## TO DO
For each line below that holds the word "picture", make a copy.

[Stored data]
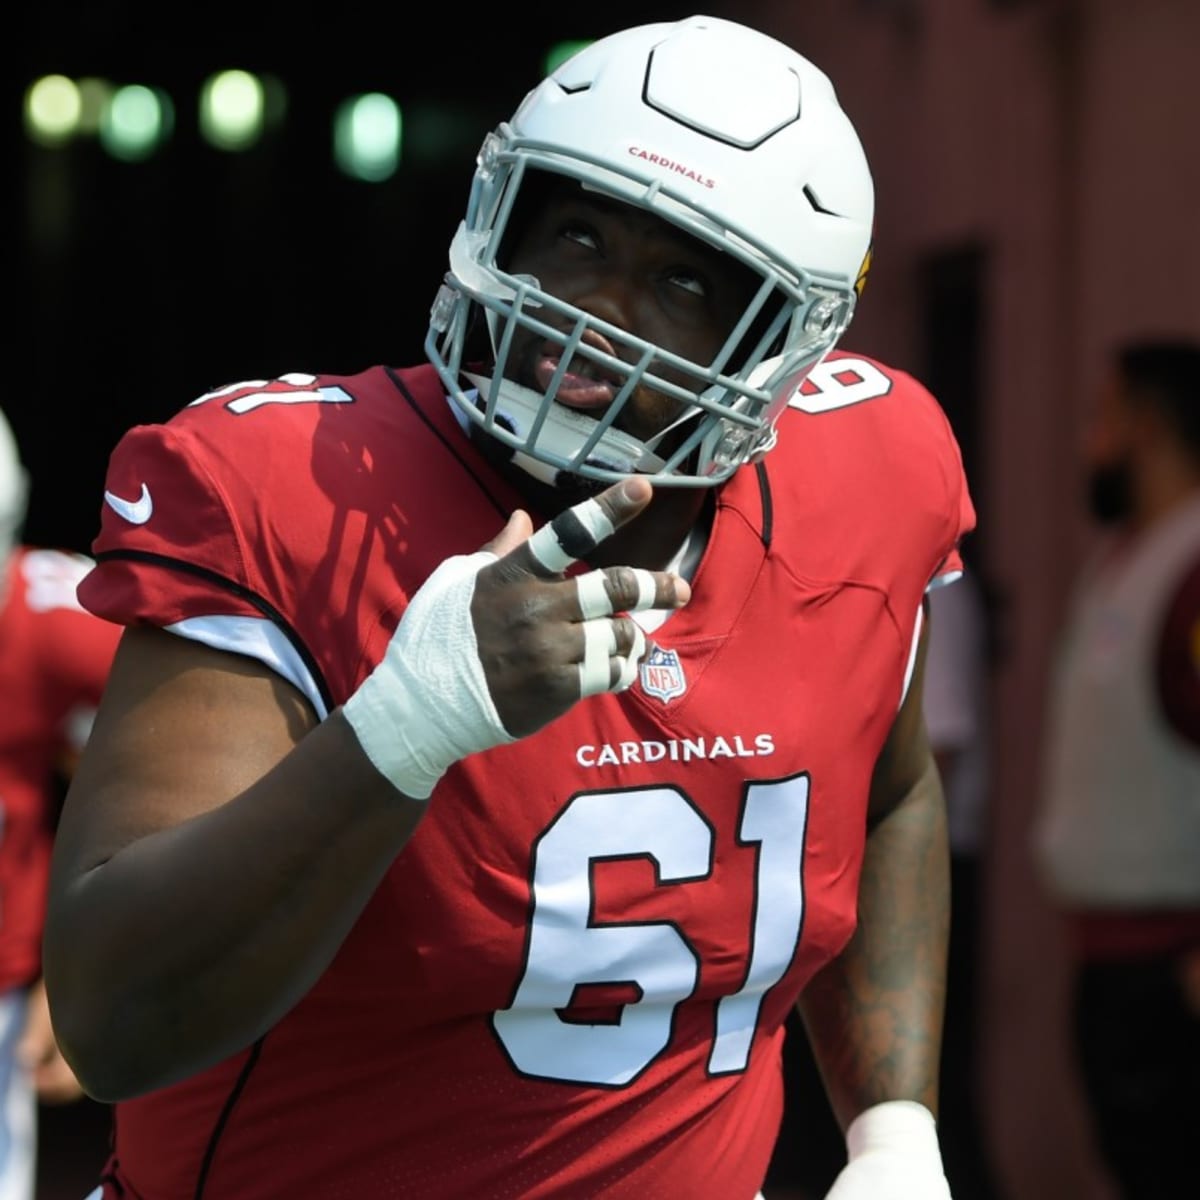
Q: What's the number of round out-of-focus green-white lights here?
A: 4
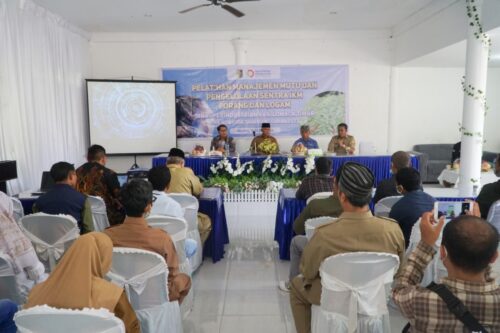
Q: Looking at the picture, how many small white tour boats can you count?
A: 0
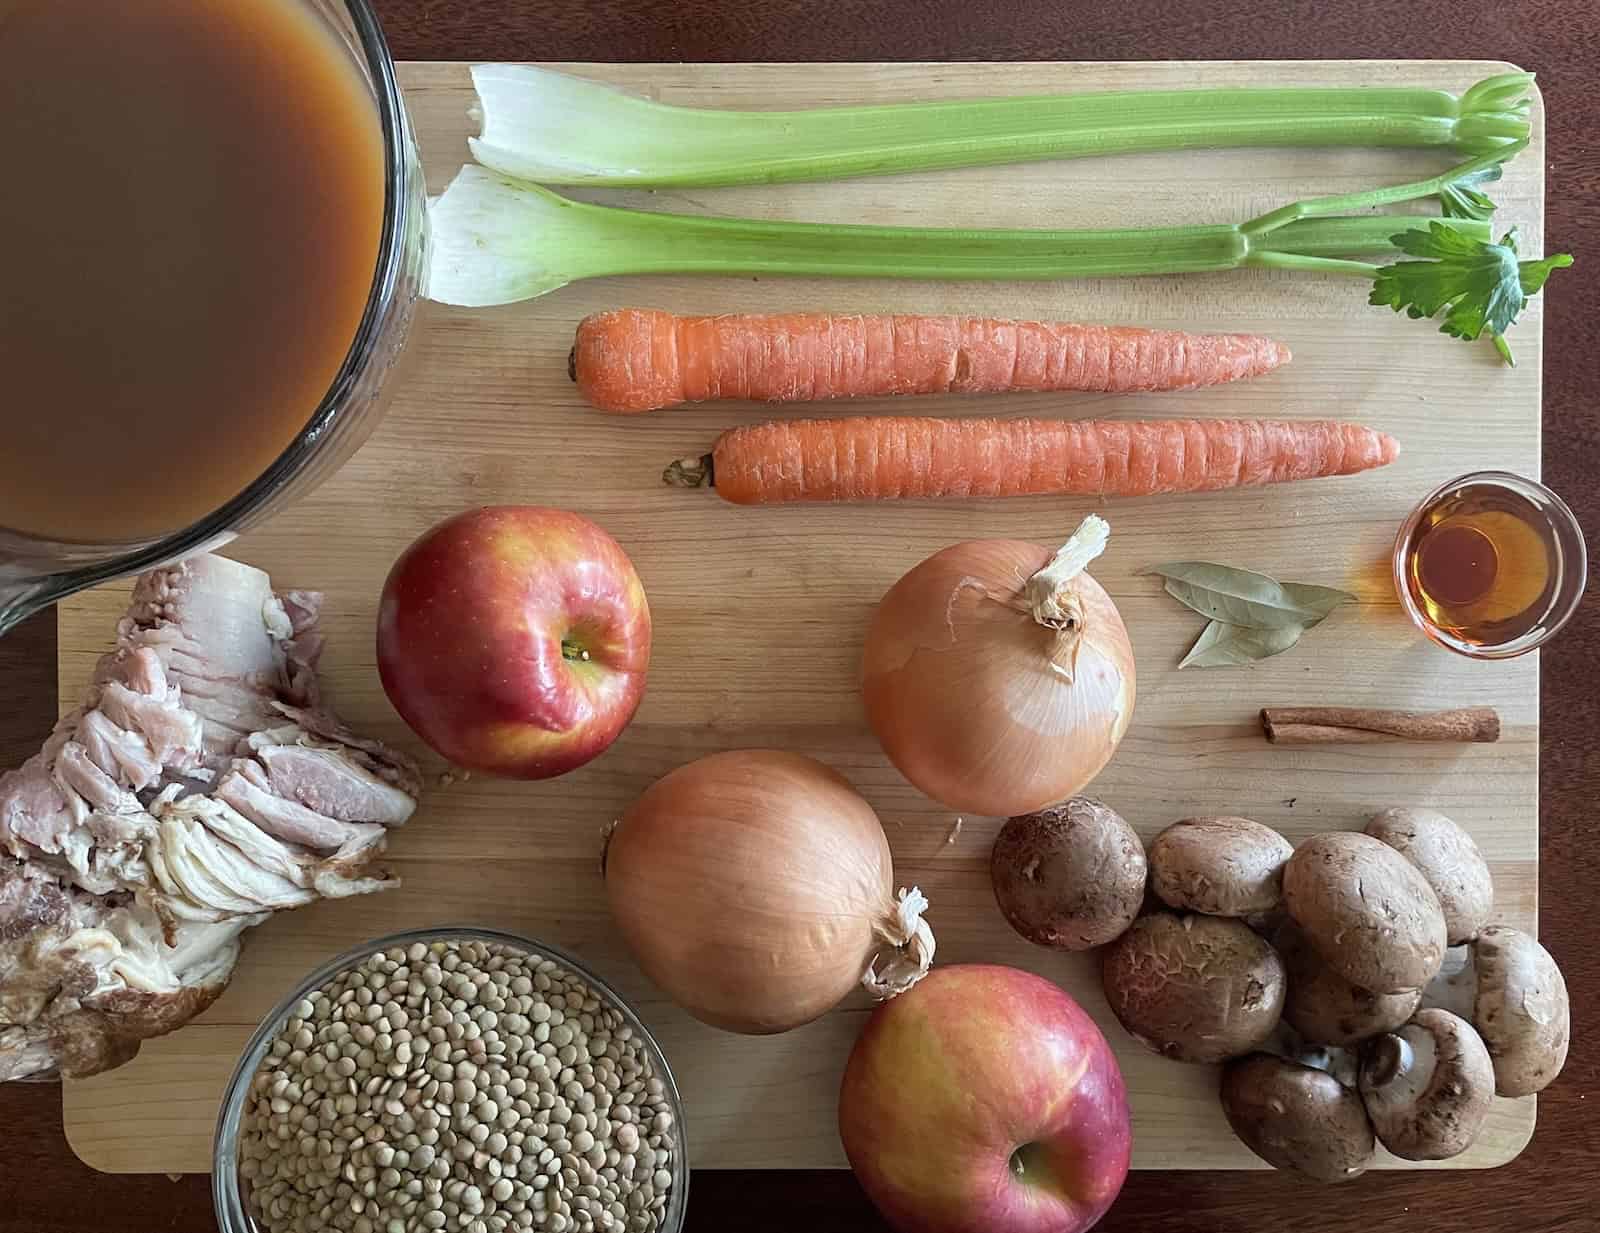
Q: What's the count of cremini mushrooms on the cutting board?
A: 9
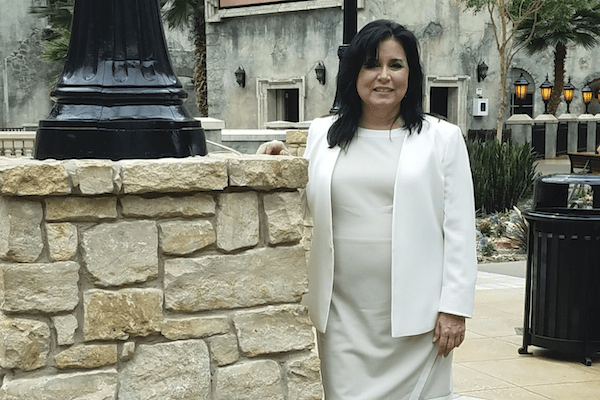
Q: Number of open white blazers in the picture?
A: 1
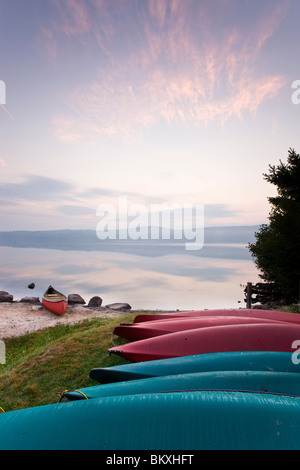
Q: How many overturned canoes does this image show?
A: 6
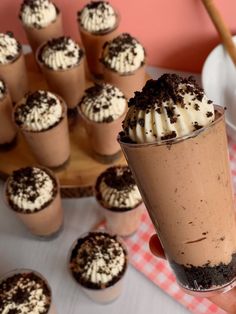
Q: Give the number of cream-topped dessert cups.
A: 13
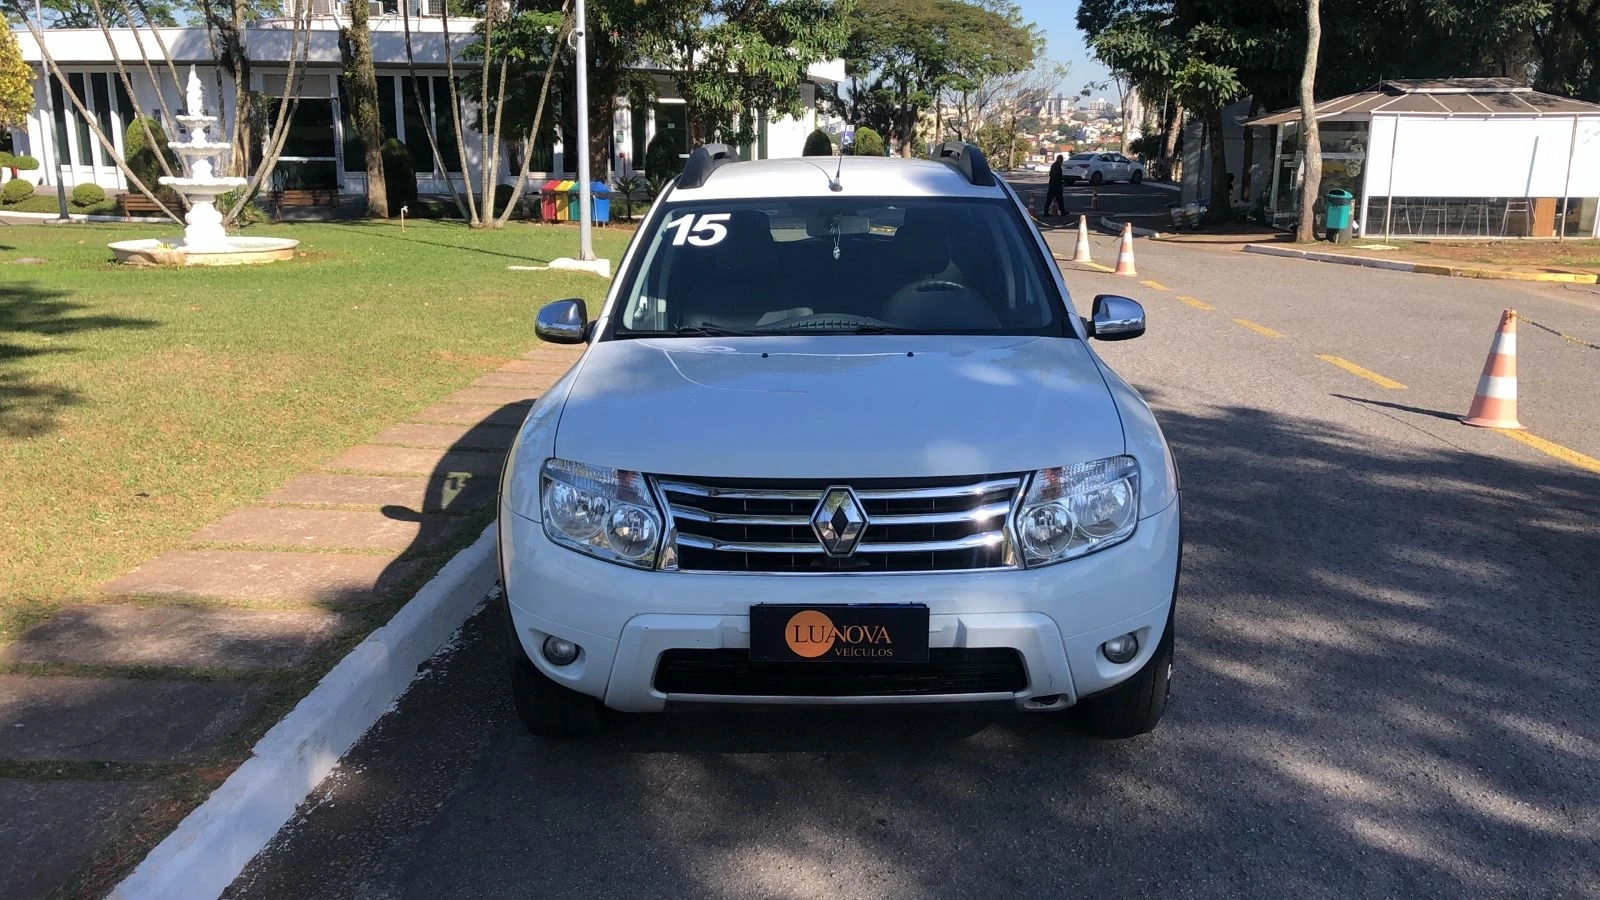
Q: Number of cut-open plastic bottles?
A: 0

## RESULT OF THE TASK
Q: Looking at the picture, how many small white tour boats can you count?
Q: Number of open white blazers in the picture?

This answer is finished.